Barman stwierdził, że wlał za dużo wódki, dlatego za darmo xD |
 |
Drink nr 2. Takie to ja mogę pić! ;) |
 |
Widok z okna motelu. |
 |
Łóżko i fotel do masażu xD |
 |
Rano. Godzina 6. Wyruszamy statkiem do Japonii! |
 |
Taki mix gór i morza. Miasta i plaży. Dla mnie rewele xD Wszystko w jednym miejscu. |
 |
Dotarłyśmy do Tsushimy. Podróż trwała około godziny. |
 |
Bardzo ciche, czyste, przyjemne miasteczko. |
 |
Postanowiłyśmy poruszać się po wyspie rowerami. Jak miło, że pani z wypożyczalni rowerów przyjechała po nas a potem odwiozła na statek. Jeszcze dostałyśmy słodycze w prezencie ;) |
 |
Wsiadłam na rower po raz pierwszy od jakichś 18 lat xD Ale nie przeszkadzało mi to jeździć po
ulicy i to po lewej stronie xD Bo w Japonii, w przeciwieństwie do Korei czy Polski, jest lewostronny ruch. |
 |
Dawałyśmy radę, aż przed naszymi oczami pojawił się pagórek, którego nie mogłyśmy pokonać.

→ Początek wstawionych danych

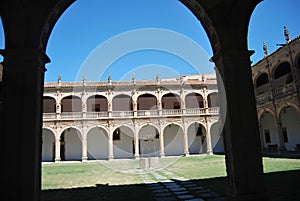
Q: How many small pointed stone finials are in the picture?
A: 9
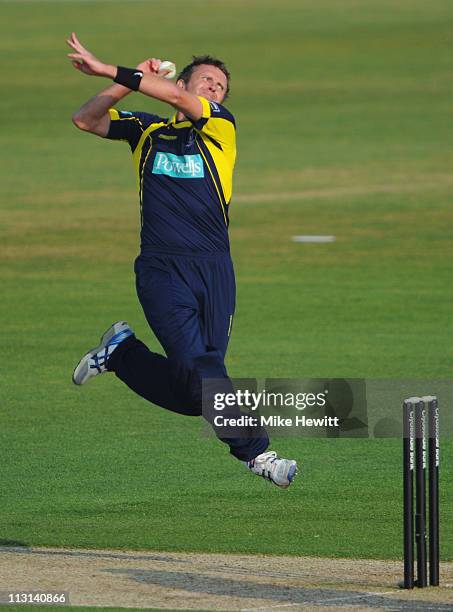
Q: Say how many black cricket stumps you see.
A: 3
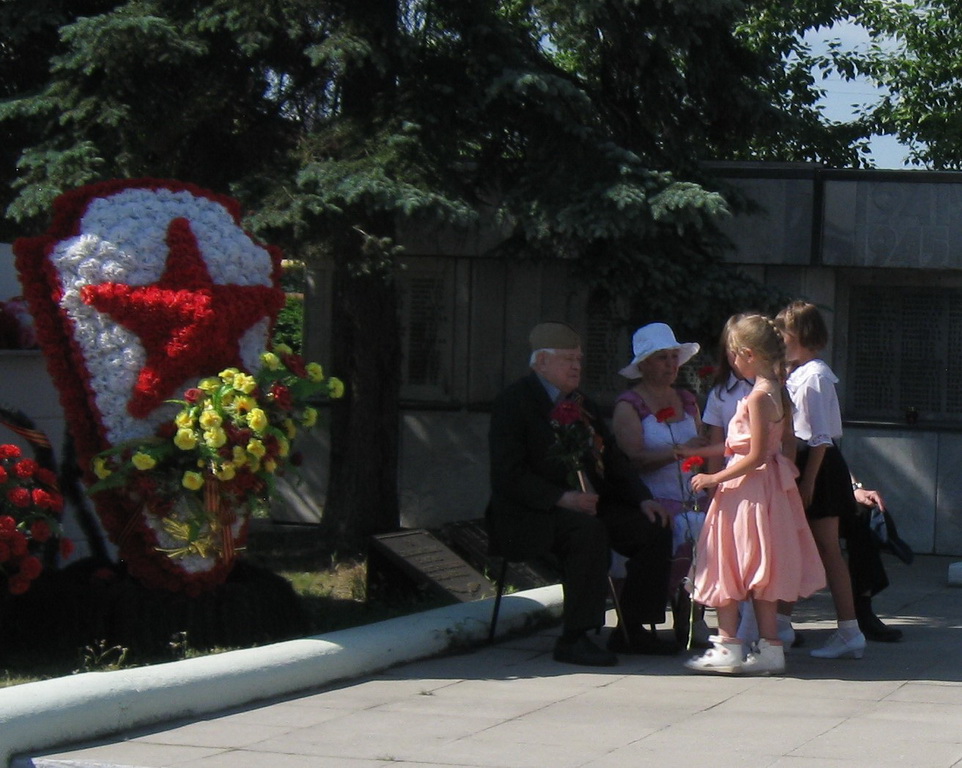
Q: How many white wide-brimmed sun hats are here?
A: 1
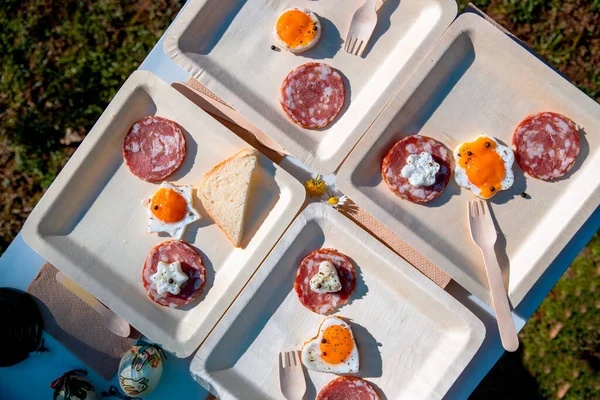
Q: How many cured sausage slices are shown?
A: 7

Z 10 minut musiałyśmy prowadzić rower xD |
 |
Ale jak się ucieszyłyśmy gdy za pagórkiem ujrzałyśmy piękną plażę. |
 |
AAAAAAAAAAAAAAAAAAAA!! |
 |
Ja mogę tu zamieszkać! |
 |
Gdybym wiedziała... wzięłabym strój.. T_T |
 |
Selfka musi być xD |
 |
Muszę tam koniecznie wrócić. I zabrać ze sobą strój xD |
 |
Jedyna w okolicy knajpka z ramenem. Robiłyśmy dwa podejścia, bo nie było miejsc xD |
 |
Pierwszy raz jadłam tak dobry ramen <3 omomomom! |
Krótka wycieczka, ale ja zregenerowałam siły i jestem jak nowa!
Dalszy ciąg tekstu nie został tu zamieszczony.